↓
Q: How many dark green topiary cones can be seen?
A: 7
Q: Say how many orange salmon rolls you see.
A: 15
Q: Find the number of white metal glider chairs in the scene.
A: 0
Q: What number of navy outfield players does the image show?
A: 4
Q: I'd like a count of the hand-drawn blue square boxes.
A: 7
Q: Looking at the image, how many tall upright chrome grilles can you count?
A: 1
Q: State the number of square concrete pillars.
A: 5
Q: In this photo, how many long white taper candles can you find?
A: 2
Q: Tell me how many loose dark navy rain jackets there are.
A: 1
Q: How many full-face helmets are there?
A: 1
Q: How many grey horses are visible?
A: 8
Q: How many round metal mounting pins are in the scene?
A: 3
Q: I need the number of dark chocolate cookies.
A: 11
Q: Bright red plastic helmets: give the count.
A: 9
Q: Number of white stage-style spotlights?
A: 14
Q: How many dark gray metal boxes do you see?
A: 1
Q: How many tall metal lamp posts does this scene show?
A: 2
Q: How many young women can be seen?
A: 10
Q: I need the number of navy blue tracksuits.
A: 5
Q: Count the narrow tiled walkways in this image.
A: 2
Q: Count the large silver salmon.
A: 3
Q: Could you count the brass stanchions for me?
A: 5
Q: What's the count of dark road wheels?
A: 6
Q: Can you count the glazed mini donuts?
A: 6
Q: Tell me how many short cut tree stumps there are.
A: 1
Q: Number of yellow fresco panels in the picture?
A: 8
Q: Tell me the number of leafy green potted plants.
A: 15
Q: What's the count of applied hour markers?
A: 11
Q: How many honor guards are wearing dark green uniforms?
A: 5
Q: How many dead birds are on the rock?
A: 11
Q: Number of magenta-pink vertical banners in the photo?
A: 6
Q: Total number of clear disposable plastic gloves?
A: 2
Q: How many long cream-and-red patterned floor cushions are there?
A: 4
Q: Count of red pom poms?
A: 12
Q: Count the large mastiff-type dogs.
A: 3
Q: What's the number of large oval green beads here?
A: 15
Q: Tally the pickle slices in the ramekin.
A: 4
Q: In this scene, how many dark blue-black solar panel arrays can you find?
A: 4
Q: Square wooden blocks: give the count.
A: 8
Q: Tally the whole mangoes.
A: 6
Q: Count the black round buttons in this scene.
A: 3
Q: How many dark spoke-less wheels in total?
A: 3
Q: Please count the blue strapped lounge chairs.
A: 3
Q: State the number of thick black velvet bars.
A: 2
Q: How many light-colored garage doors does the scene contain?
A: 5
↑
- [Task goal]
All of the material above needs to be copied exactly.

- [Solved problem]
Q: How many dark green topiary cones can be seen?
A: 7
Q: Say how many orange salmon rolls you see.
A: 15
Q: Find the number of white metal glider chairs in the scene.
A: 0
Q: What number of navy outfield players does the image show?
A: 4
Q: I'd like a count of the hand-drawn blue square boxes.
A: 7
Q: Looking at the image, how many tall upright chrome grilles can you count?
A: 1
Q: State the number of square concrete pillars.
A: 5
Q: In this photo, how many long white taper candles can you find?
A: 2
Q: Tell me how many loose dark navy rain jackets there are.
A: 1
Q: How many full-face helmets are there?
A: 1
Q: How many grey horses are visible?
A: 8
Q: How many round metal mounting pins are in the scene?
A: 3
Q: I need the number of dark chocolate cookies.
A: 11
Q: Bright red plastic helmets: give the count.
A: 9
Q: Number of white stage-style spotlights?
A: 14
Q: How many dark gray metal boxes do you see?
A: 1
Q: How many tall metal lamp posts does this scene show?
A: 2
Q: How many young women can be seen?
A: 10
Q: I need the number of navy blue tracksuits.
A: 5
Q: Count the narrow tiled walkways in this image.
A: 2
Q: Count the large silver salmon.
A: 3
Q: Could you count the brass stanchions for me?
A: 5
Q: What's the count of dark road wheels?
A: 6
Q: Can you count the glazed mini donuts?
A: 6
Q: Tell me how many short cut tree stumps there are.
A: 1
Q: Number of yellow fresco panels in the picture?
A: 8
Q: Tell me the number of leafy green potted plants.
A: 15
Q: What's the count of applied hour markers?
A: 11
Q: How many honor guards are wearing dark green uniforms?
A: 5
Q: How many dead birds are on the rock?
A: 11
Q: Number of magenta-pink vertical banners in the photo?
A: 6
Q: Total number of clear disposable plastic gloves?
A: 2
Q: How many long cream-and-red patterned floor cushions are there?
A: 4
Q: Count of red pom poms?
A: 12
Q: Count the large mastiff-type dogs.
A: 3
Q: What's the number of large oval green beads here?
A: 15
Q: Tally the pickle slices in the ramekin.
A: 4
Q: In this scene, how many dark blue-black solar panel arrays can you find?
A: 4
Q: Square wooden blocks: give the count.
A: 8
Q: Tally the whole mangoes.
A: 6
Q: Count the black round buttons in this scene.
A: 3
Q: How many dark spoke-less wheels in total?
A: 3
Q: Please count the blue strapped lounge chairs.
A: 3
Q: State the number of thick black velvet bars.
A: 2
Q: How many light-colored garage doors does the scene contain?
A: 5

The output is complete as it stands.